Bölüm Bazında İronik Yeniden Yorum: Örnekler
Her bölüm, Odysseia’nın bir epizodunu ironik bir şekilde yeniden kurgular. İşte birkaç örnek:
- “Calypso”: Odysseia’da Calypso, Odysseus’u büyülü bir tutsaklıkla alıkoyar. Ulysses’te ise Bloom, evinde kahvaltı hazırlarken karısı Molly’nin gölgesinde sıradan bir “tutsaklık” yaşar. Destansı tutku, evcil bir rutine dönüşür; Calypso’nun büyüsü, Molly’nin duyusal ama dünyevî varlığına indirgenir.
- “Sirens”: Homeros’ta sirenlerin şarkısı, ölümcül bir baştan çıkarıcılıktır. Joyce, bu motifi bir pubdaki müzik ve flörtöz atmosferle yeniden yorumlar. Müzikal dil, sirenlerin cazibesini taklit eder, ancak bu cazibe, alkol ve geçici arzuların dünyevî bağlamında çözülür.
- “Circe”: Odysseia’da Circe, Odysseus’un adamlarını domuza çevirir; Ulysses’te ise Nighttown’daki halüsinatif sahneler, Bloom’un bilinçaltı korkularını ve arzularını açığa çıkarır. Destansı sihir, modernist bir psikanalitik tiyatroya dönüşür, gerçeklik ile fantezi arasındaki sınırları bulanıklaştırır.
- “Penelope”: Molly Bloom’un monoloğu, Penelope’nin sadakatinin ironik bir yansımasıdır. Homeros’ta Penelope, sadık bir eş olarak bekler; Molly ise sadakatsizliği ve cinsel özgürlüğüyle destansı kadınlık idealini altüst eder. Noktalamasız, akışkan monolog, destansı bir kapanış yerine, insan bilincinin kaotik ve döngüsel doğasını kutlar.

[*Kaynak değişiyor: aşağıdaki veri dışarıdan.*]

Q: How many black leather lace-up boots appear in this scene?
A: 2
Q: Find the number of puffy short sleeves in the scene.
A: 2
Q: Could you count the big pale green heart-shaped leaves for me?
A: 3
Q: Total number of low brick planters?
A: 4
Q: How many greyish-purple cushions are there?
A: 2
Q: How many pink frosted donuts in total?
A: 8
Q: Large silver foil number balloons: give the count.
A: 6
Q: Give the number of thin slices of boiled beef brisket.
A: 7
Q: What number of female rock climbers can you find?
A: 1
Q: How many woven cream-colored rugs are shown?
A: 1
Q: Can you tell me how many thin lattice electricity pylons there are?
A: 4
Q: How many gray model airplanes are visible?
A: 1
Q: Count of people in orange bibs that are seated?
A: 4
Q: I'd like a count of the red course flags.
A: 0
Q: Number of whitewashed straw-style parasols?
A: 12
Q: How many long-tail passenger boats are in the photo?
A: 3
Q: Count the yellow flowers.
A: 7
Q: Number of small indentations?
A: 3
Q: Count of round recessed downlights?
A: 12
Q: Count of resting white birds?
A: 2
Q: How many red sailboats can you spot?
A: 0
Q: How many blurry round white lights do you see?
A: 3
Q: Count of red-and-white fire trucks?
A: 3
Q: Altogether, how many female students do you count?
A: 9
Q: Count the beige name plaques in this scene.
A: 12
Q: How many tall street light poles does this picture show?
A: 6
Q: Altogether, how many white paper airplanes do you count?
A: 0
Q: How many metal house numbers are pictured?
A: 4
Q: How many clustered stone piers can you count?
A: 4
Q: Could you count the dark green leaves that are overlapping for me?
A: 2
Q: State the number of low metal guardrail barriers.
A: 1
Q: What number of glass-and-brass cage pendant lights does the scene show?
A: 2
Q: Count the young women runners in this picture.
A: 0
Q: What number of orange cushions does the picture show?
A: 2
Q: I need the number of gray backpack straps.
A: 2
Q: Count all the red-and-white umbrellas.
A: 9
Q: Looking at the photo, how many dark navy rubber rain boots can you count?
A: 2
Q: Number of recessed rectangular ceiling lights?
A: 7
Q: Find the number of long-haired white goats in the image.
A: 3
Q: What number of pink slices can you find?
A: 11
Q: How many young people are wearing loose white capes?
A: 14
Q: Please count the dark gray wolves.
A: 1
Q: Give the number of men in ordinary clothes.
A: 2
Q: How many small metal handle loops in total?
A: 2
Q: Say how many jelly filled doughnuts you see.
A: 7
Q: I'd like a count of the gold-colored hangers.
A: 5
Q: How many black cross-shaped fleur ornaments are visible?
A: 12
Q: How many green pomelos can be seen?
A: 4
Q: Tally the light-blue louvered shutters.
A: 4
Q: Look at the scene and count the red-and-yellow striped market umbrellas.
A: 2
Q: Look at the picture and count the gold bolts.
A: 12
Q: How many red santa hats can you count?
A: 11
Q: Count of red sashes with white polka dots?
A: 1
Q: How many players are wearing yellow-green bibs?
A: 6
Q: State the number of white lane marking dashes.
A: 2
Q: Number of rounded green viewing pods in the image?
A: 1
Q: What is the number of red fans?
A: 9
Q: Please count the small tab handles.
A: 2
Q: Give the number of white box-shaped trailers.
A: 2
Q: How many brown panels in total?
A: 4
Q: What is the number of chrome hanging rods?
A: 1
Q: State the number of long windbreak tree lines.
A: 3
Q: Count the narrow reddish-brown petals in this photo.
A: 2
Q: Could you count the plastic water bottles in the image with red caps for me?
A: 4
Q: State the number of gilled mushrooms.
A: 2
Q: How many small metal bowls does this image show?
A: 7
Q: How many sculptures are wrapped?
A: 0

Kuramsal ve Sanatsal Bağlam
Ulysses’in ironik yeniden yorumu, modernist edebiyatın geleneksel formlara karşı başkaldırısını ve anlamın çoğulluğunu yansıtır. Bakhtin’in “karnavalesk” kavramı, Joyce’un yüksek ile düşüğü, kutsal ile profanı birleştiren yaklaşımında görülebilir; destansı ton, alaycı bir gülünçlükle yeniden inşa edilir. Postyapısalcı bir açıdan, Joyce’un metni, sabit bir anlam merkezini reddederek, metinselliğin ve dilin oyunsal doğasını vurgular. Ulysses, kübist bir kolaj gibi işler: Her bölüm, farklı bir estetik düzlemde (müzik, tiyatro, gazete, monolog) destansı motifi parçalar ve yeniden birleştirir. Bu, modernist sanatın fragmantasyon ve çok perspektifli estetiğini yansıtır; tıpkı Marcel Duchamp’ın hazır nesneleri gibi, Joyce da sıradan olanı sanatsal bir yüceliğe dönüştürür.
Sonuç
Ulysses, Odysseia’nın destansı tonunu, modernist ironinin filtresinden geçirerek yeniden yorumlar. Bloom’un sıradanlığı, Dublin’in profan mekânları ve dilin parodik kullanımı, epik formu hem yüceltir hem de sorgular. Bu, Joyce’un modernist estetiğinin özünü oluşturur: Geleneksel formları parçalayarak, sıradanlığın içinde evrenseli bulmak ve dilin sanatsal olanaklarını sınırsızca keşfetmek.